RE: USA Africa Dialogue Series - CFP: INTERNATIONAL JOURNAL OF WEST AFRICAN STUDIES (IJWAS)

Excellent idea! But na me don bring my matter again oh! In addition to Ibra's suggestions, the editorial team may be increased and broadened: it should include non-historians; in addition to Oga Falola and Headteacher Ochonu, you may add other scholars with established names and clout; and in order to build bridges between Diaspora-based and Africa-based scholars, we need to see more of the latter, in fact, that may be a revolutionary departure from the ways that the extant Africa-area journals privilege "Westerners" on editorial teams, etc. Thanks for an excellent initiative. 
 
Kwabena 

From: usaafricadialogue@googlegroups.com [usaafricadialogue@googlegroups.com] On Behalf Of seneibra@msu.edu [seneibra@msu.edu]
Sent: Saturday, December 11, 2010 7:39 AM
To: usaafricadialogue@googlegroups.com
Subject: Re: USA Africa Dialogue Series - CFP: INTERNATIONAL JOURNAL OF WEST AFRICAN STUDIES (IJWAS)

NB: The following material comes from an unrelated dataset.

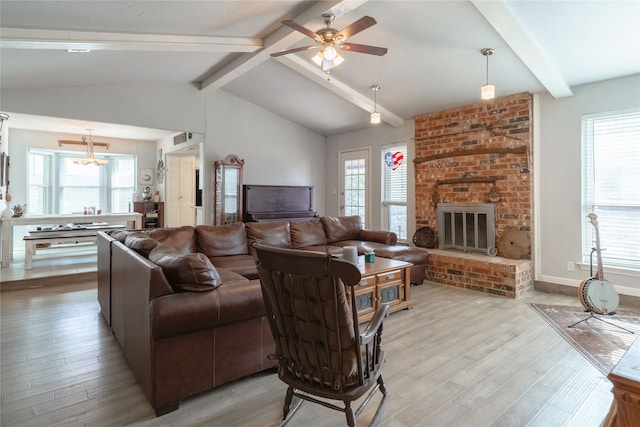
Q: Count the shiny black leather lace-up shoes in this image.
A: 0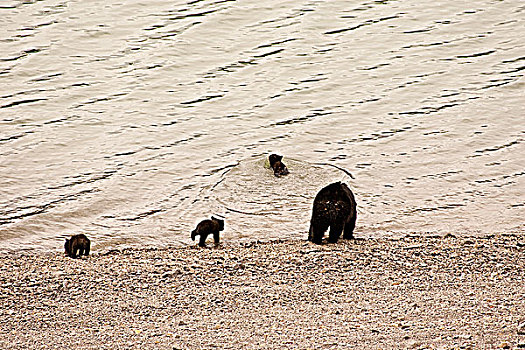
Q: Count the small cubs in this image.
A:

This is great news. I congratulate the people who are behind this initiative. However, I have a couple of questions to ask.

I don't know if I'm missing something in the CFP, but I was struck by the fact that to be published in the IJWA, manuscripts "must be in English." I wondered what the rationale behind this disposition could be. How could a journal intended to address "increasingly diverse, urgent issues and debates emerging from and about West Africa" possibly exclude West African scholars/scholars of West Africa who write in French, Portuguese, and other West African languages?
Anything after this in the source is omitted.